## [TASK INPUT]
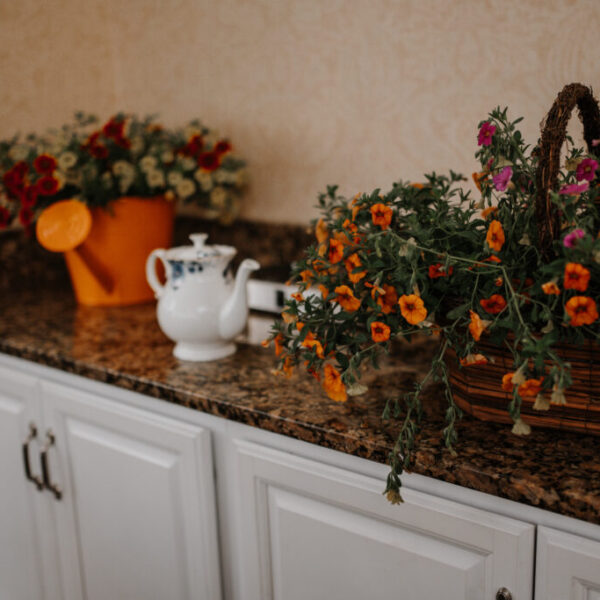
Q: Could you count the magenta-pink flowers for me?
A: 5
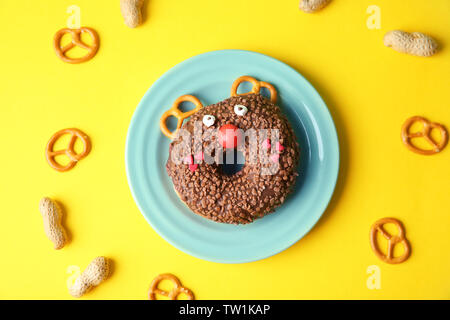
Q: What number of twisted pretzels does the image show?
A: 7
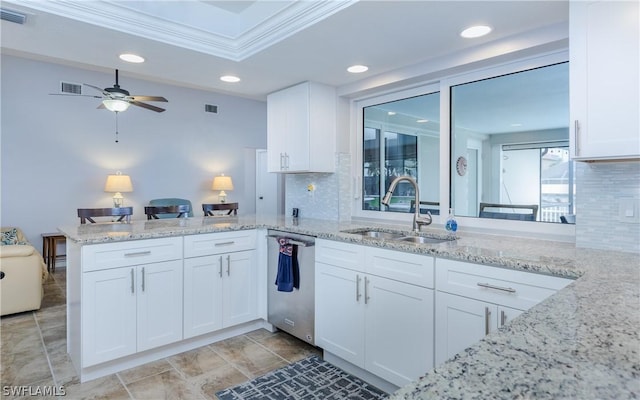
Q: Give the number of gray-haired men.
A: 0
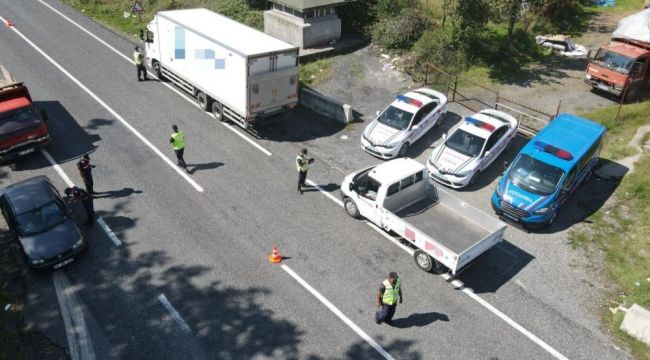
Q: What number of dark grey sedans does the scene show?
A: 1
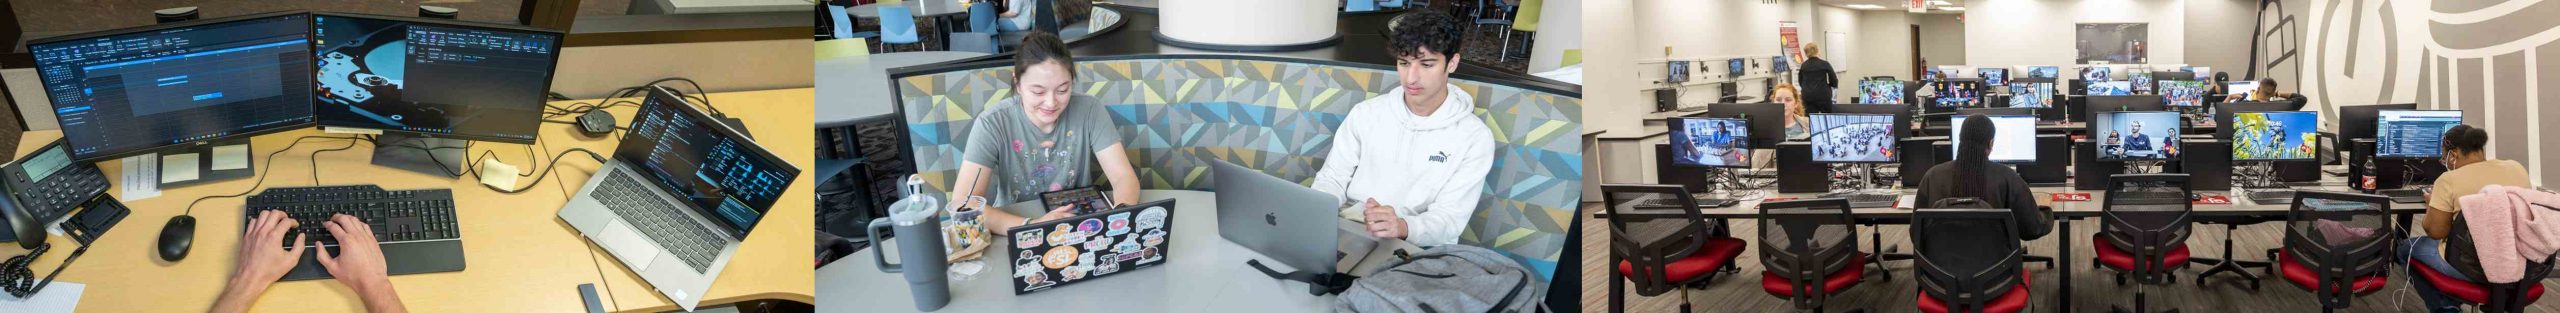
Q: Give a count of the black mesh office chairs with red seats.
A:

## [WHAT THIS TASK INVOLVES]
Of the records above, copy each line that includes "Give".

## [EXERCISE OUTPUT]
Q: Give the number of gray-haired men.
Q: Give a count of the black mesh office chairs with red seats.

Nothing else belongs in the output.